[Start of section]

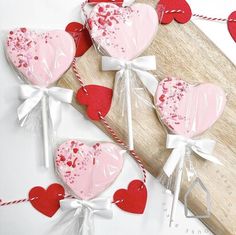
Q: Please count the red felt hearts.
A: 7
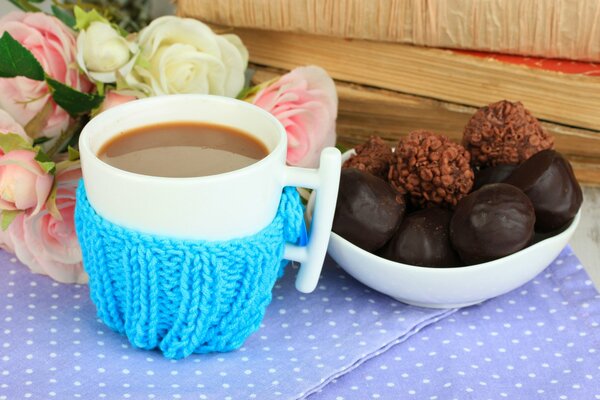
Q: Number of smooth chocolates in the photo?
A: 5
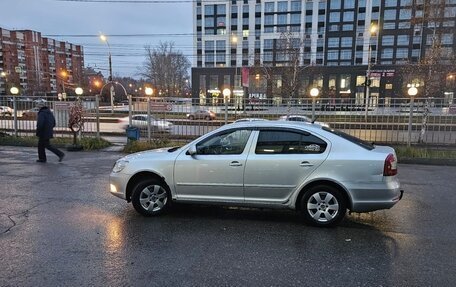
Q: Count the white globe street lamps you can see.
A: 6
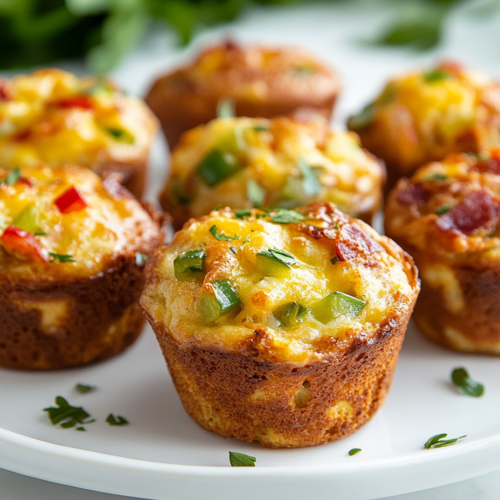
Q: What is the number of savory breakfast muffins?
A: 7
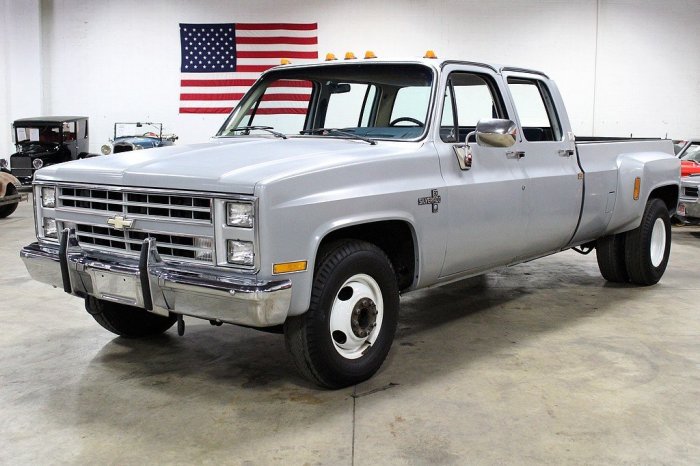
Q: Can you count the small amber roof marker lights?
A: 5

[End of section]
[Start of section]

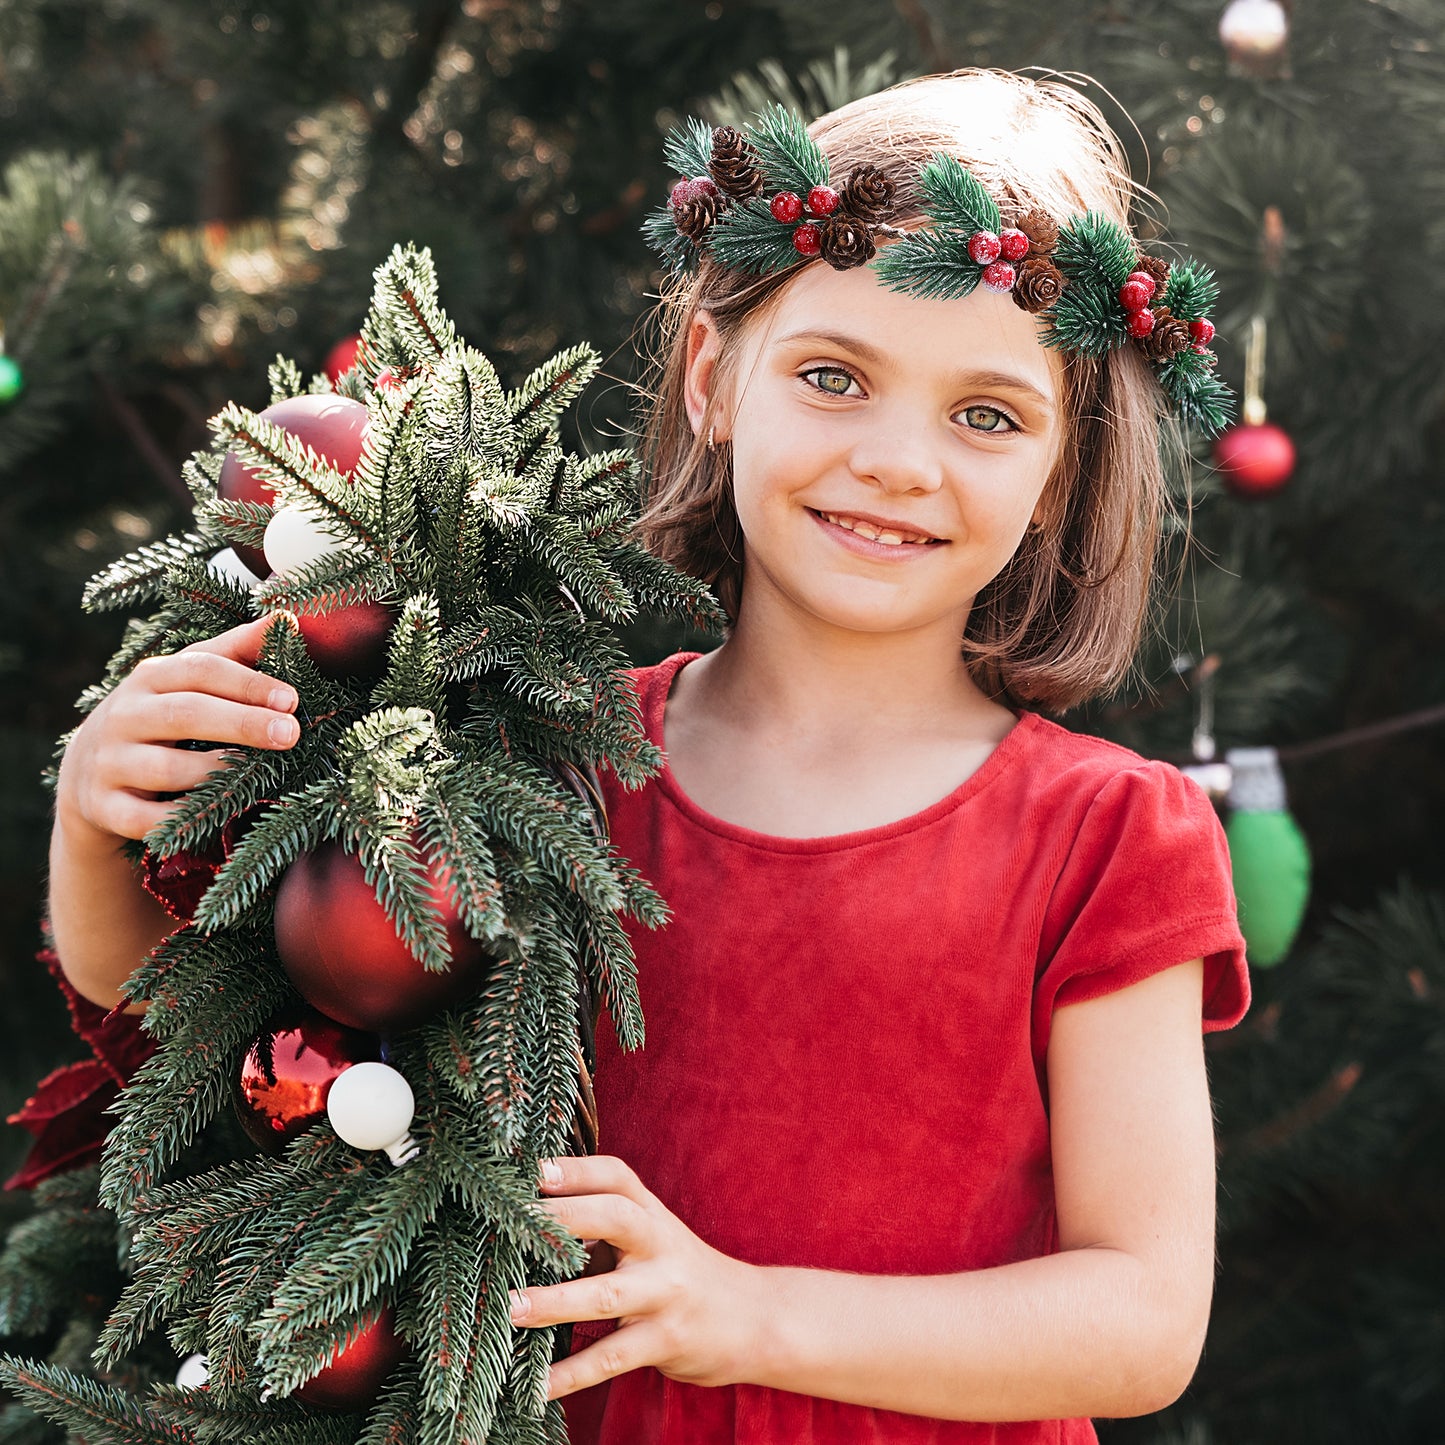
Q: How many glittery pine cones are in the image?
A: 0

[End of section]

What the task requires: Please transcribe exactly the part of the records that opens with the line containing "Q: Please count the red felt hearts." and closes with the line containing "Q: Can you count", both ends included, and leave out the pictures.

Problem solution:
Q: Please count the red felt hearts.
A: 7
Q: Number of smooth chocolates in the photo?
A: 5
Q: Count the white globe street lamps you can see.
A: 6
Q: What is the number of savory breakfast muffins?
A: 7
Q: Can you count the small amber roof marker lights?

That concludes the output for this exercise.